The purpose of authorizing the DropCar Board of Directors to issue
preferred stock and determine its rights and preferences is to
eliminate delays associated with a stockholder vote on specific
issuances. The issuance of preferred stock, while providing
flexibility in connection with possible acquisitions, future
financings and other corporate purposes, could have the effect of
making it more difficult for a third-party to acquire, or could
discourage a third-party from seeking to acquire, a majority of
DropCar’s outstanding voting stock.
Series H Convertible Preferred Stock
On June 30, 2015, DropCar entered into Amendment, Waiver and
Exchange Agreements with certain of its promissory note holders,
who held $1,299,000 in principal amount of unsecured promissory
notes of DropCar.
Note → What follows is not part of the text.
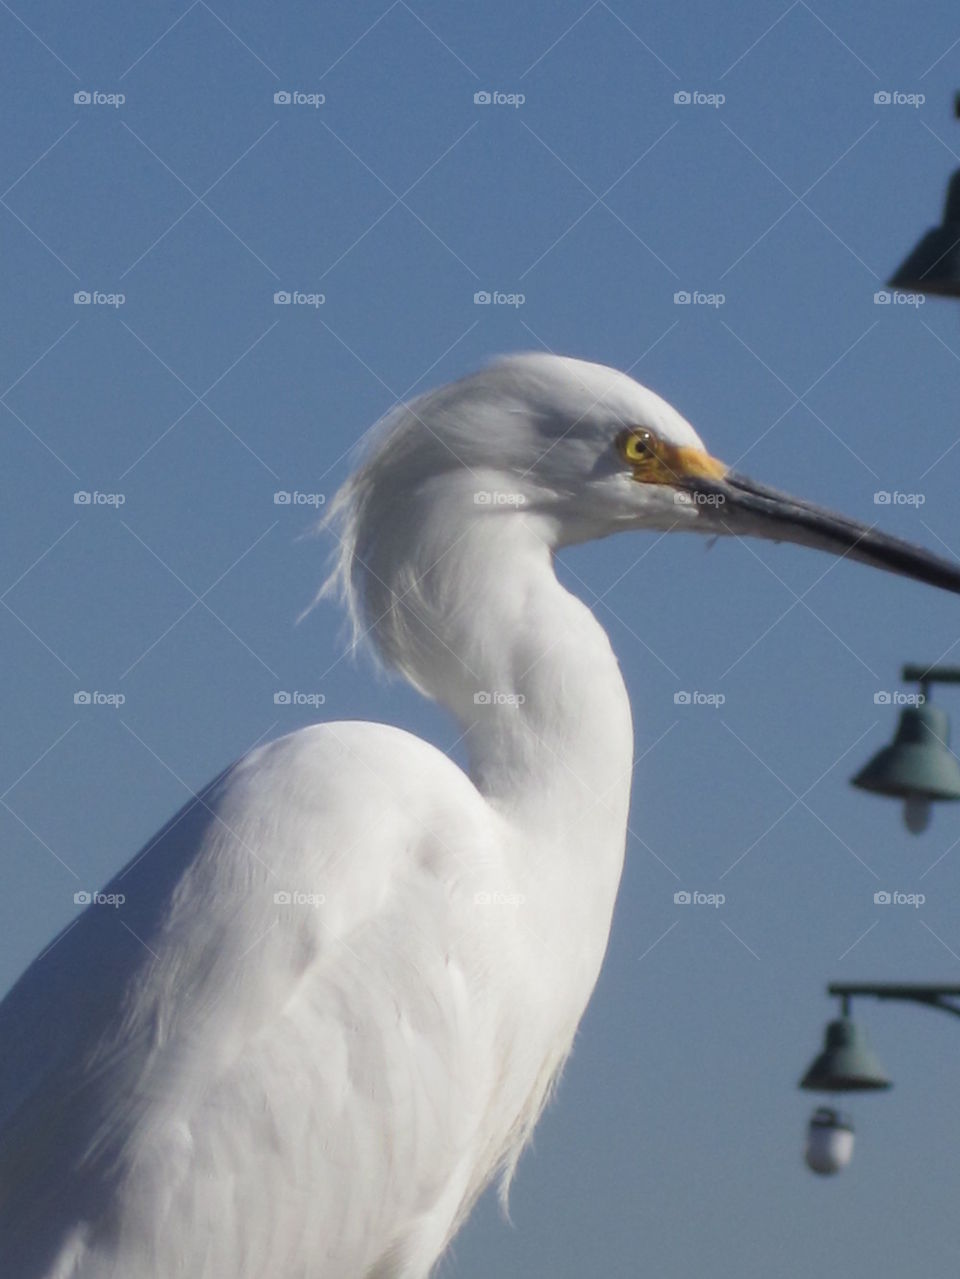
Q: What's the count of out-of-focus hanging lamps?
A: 3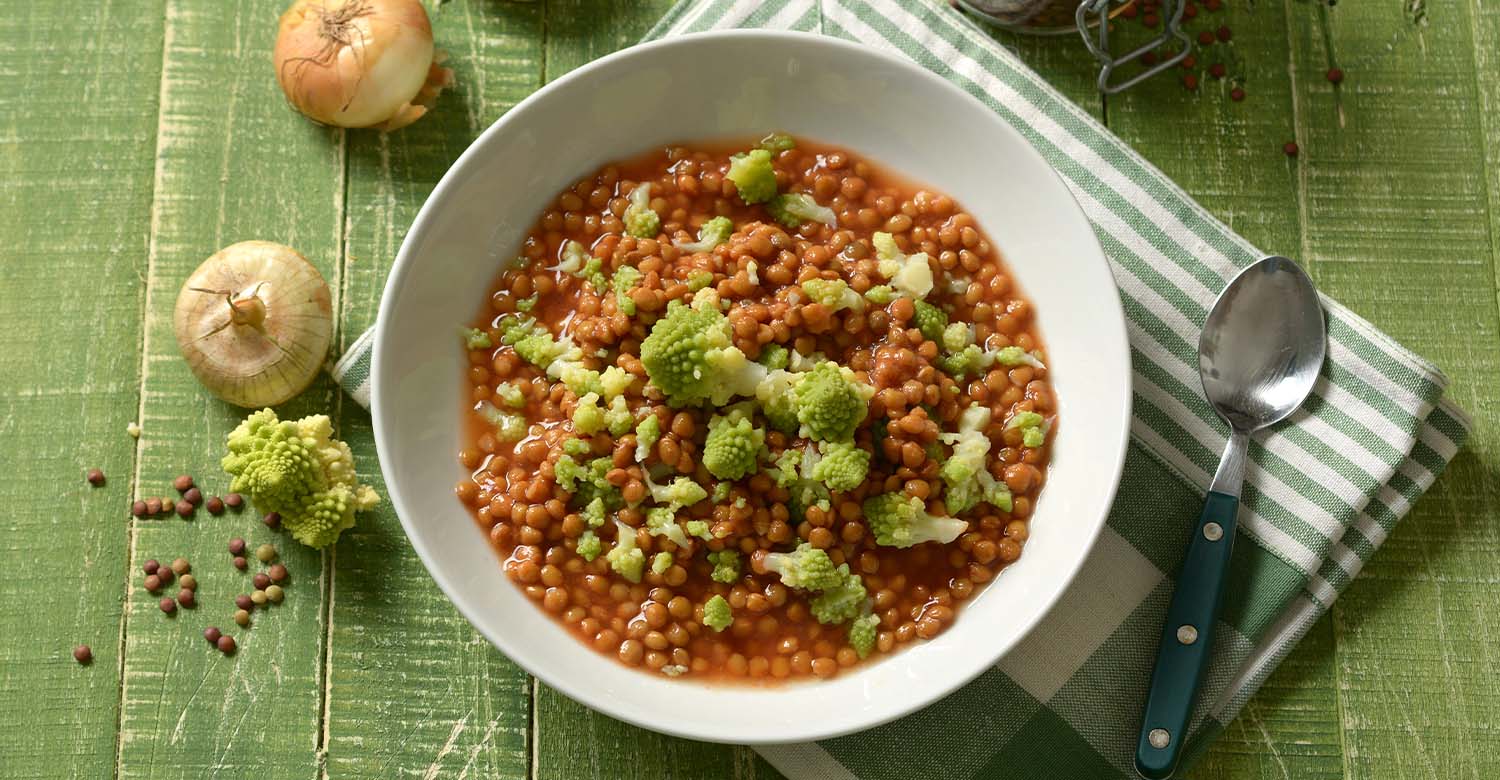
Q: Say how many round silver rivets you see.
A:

Pursuant to the terms of the exchange agreements,
the holders of such notes agreed to exchange all the existing
indebtedness for, and DropCar agreed to issue to the holders, an
aggregate of 8,435 shares of Series H Convertible Preferred Stock,
par value $0.0001 per share (“Series H Stock”). On June
30, 2015, DropCar filed with the Secretary of State of the State of
Delaware a Certificate of Designations, Preferences and Rights of
the Series H Convertible Preferred Stock (the “Series H
Certificate of Designation”). Under the terms of the Series H
Certificate of Designation, each share of Series H Stock has a
stated value of $154 and is convertible into shares of
DropCar’s common stock, equal to the stated value divided by
the conversion price of $36.96 per share (subject to adjustment in
the event of stock splits or dividends). DropCar is prohibited from
effecting the conversion of the Series H Stock to the extent that,
as a result of such conversion, the holder would beneficially own
more than 9.99%, in the aggregate, of the issued and outstanding
shares of DropCar’s common stock calculated immediately after
giving effect to the issuance of shares of DropCar’s common
stock upon such conversion.
As of March 25, 2020, there were 8 shares of Series H Stock issued
and outstanding.
Series H-3 Convertible Preferred Stock
On March 30, 2017, DropCar entered into a Securities Purchase
Agreement with five investors pursuant to which DropCar issued to
the investors an aggregate of 7,017 shares of Series H-3 Preferred
Convertible Stock, par value $0.0001 per share (the “Series
H-3 Stock”), and warrants to purchase 1,101,751 shares of
common stock, with an exercise price of $1.38 per share (the
“Series H-3 Warrants”). The purchase price for each
share of Series H-3 Stock was $138 and the purchase price for each
Series H-3 Warrant was $0.1250, for aggregate gross proceeds of
$1,100,000.
On March 30, 2017, DropCar filed with the Secretary of State of the
State of Delaware a Certificate of Designations, Preferences and
Rights of the Series H-3 Stock (the “Series H-3 Certificate
of Designation”). Under the terms of the Series H-3
Certificate of Designation, each share of the Series H-3 Stock has
a stated value of $138 and is convertible into shares of common
stock, equal to the stated value divided by the conversion price of
$33.12 per share (subject to adjustment in the event of stock
splits and dividends). DropCar is prohibited from effecting the
conversion of the Series H-3 Stock to the extent that, as a result
of such conversion, the holder or any of its affiliates would
beneficially own more than 9.99%, in the aggregate, of the issued
and outstanding shares of common stock calculated immediately after
giving effect to the issuance of shares of common stock upon the
conversion of the Series H-3 Stock.
As of March 25, 2020, there were 2,189 shares of Series H-3 Stock
issued and outstanding.
Series H-4 Convertible Preferred Stock
On March 8, 2018, DropCar entered into a
Securities Purchase Agreement with certain institutional and
accredited investors, pursuant to which DropCar issued to the investors
an aggregate of 26,843 shares (the “Series H-4 Shares”)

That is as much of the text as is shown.